Where the surplus money has been so invested in the FDRs, the said investment is to be treated as application of income of the previous year in which such investment is made, in the hands of the assessee.?

Held

There has to be nexus between investment in FDRs and achievement of the charitable objects of the assessee, meaning thereby that by virtue of making this investment, some charitable objects of the assessee should be achieved. The purpose/intention for which the investment is made should be towards fulfilling the charitable objects of the assessee. Merely deposit of surplus funds in FDRs cannot be treated as application of funds for the purposes of charity. But if the deposit in FDRs is made for using them in the future for charitable purposes, the same will amount to application for charitable purposes subject to the condition that the same is done in conformity with the provisions of section 11(2) of the Act whereby the assessee has to inform the AO of this accumulation of income along with the specific purpose also for which it has been accumulated and utilize the same in five years.

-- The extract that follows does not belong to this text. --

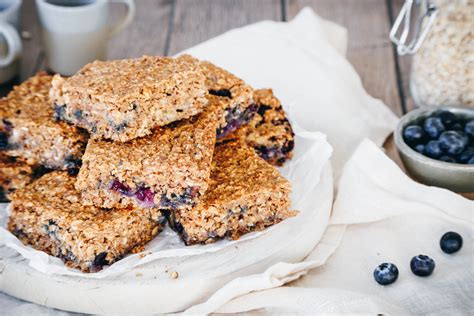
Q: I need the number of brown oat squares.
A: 8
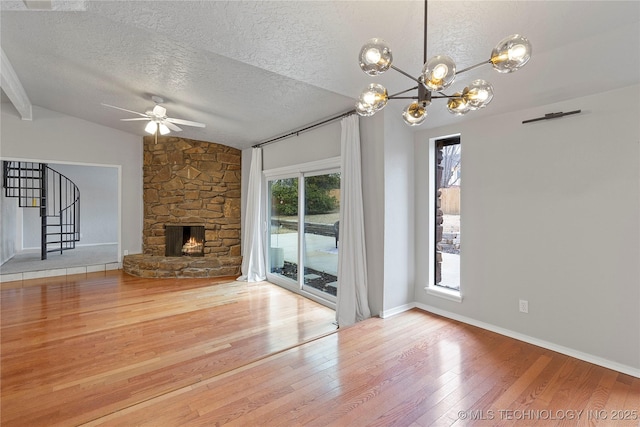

In the present case we find that there is no finding by the authorities below regarding the purpose of investments in the FDRs. If the investments were made only to take care of the surplus funds of the assessee it would not amount to using the income of the assessee for charitable purposes. If the investment was made to set aside funds for future use for specific purpose of the trust, the same ought to have been done as per the provisions of section 11(2) by filing Form No. 10B to the AO.

IN THE ITAT CHANDIGARH BENCH

Income-tax Officer (Exemptions), Ambala

v.

S.D. Public School

BHAVNESH SAINI, JUDICIAL MEMBER
AND MS. ANNAPURNA MEHROTRA, ACCOUNTANT MEMBER

IT APPEAL NO. 80 (CHD.) OF 2015
[ASSESSMENT YEAR 2011-12]

NOVEMBER  4, 2015

Sushil Verma for the Appellant. Tej Mohan Singh for the Respondent.

ORDER

Annapurna Mehrotra, Accountant Member – This appeal has been filed by the Revenue against the order of ld. CIT(A) Panchkula, dt. 26/11/2014.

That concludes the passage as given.